**** EXTRACTED RECORDS ****

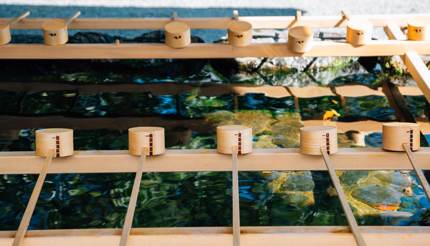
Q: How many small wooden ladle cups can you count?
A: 12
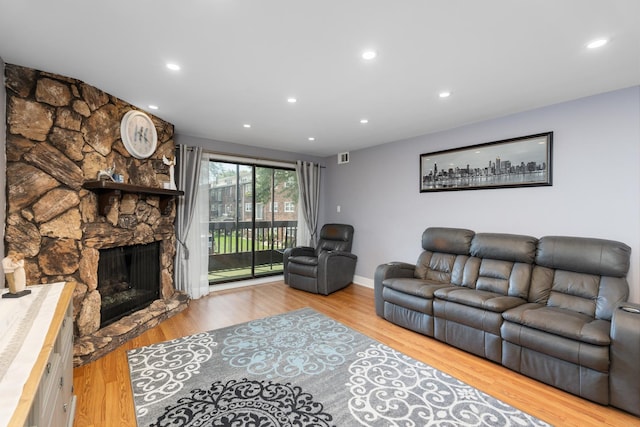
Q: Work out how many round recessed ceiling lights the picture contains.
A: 9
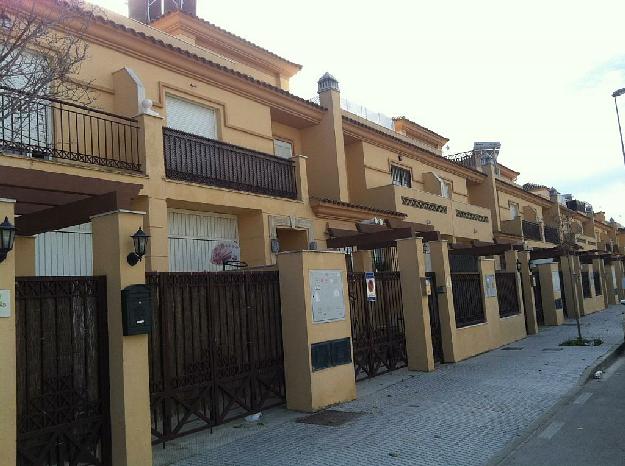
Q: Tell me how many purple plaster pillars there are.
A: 0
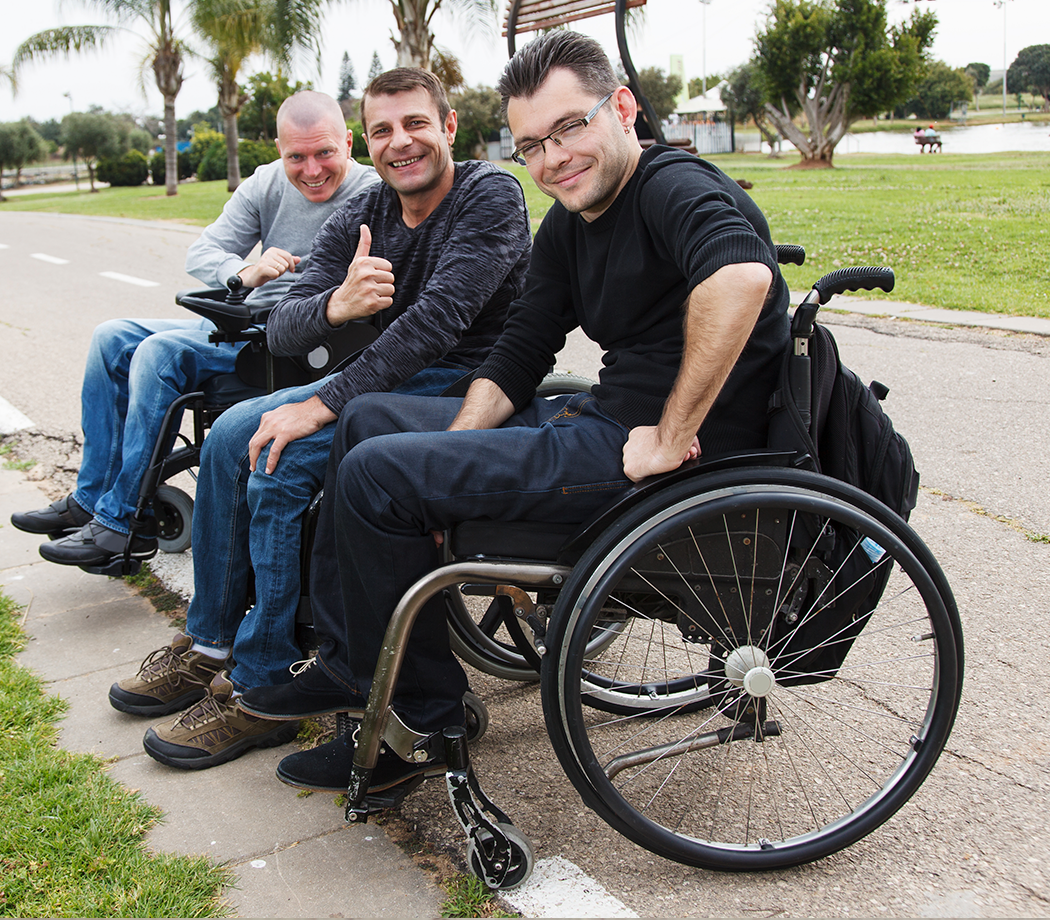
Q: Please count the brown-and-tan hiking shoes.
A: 2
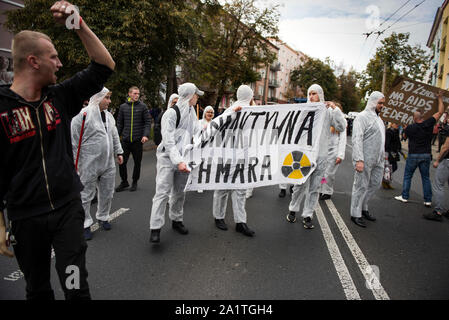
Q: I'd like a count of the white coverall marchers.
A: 8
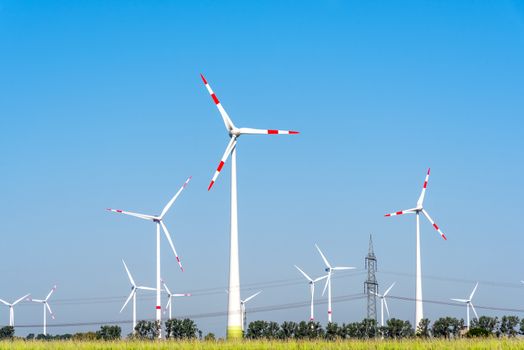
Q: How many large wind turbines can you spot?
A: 3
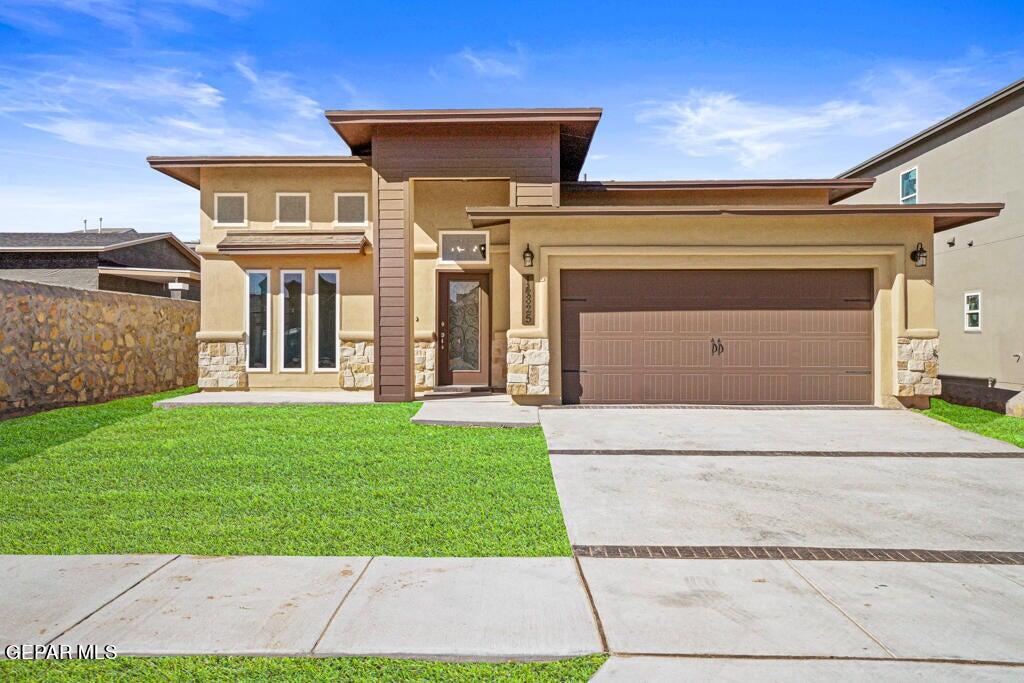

****

◆ TASK ITEM: With the images left out, set down every entry exactly.

◆ THE ANSWER:
Q: How many small wooden ladle cups can you count?
A: 12
Q: Work out how many round recessed ceiling lights the picture contains.
A: 9
Q: Tell me how many purple plaster pillars there are.
A: 0
Q: Please count the brown-and-tan hiking shoes.
A: 2
Q: I'd like a count of the white coverall marchers.
A: 8
Q: How many large wind turbines can you spot?
A: 3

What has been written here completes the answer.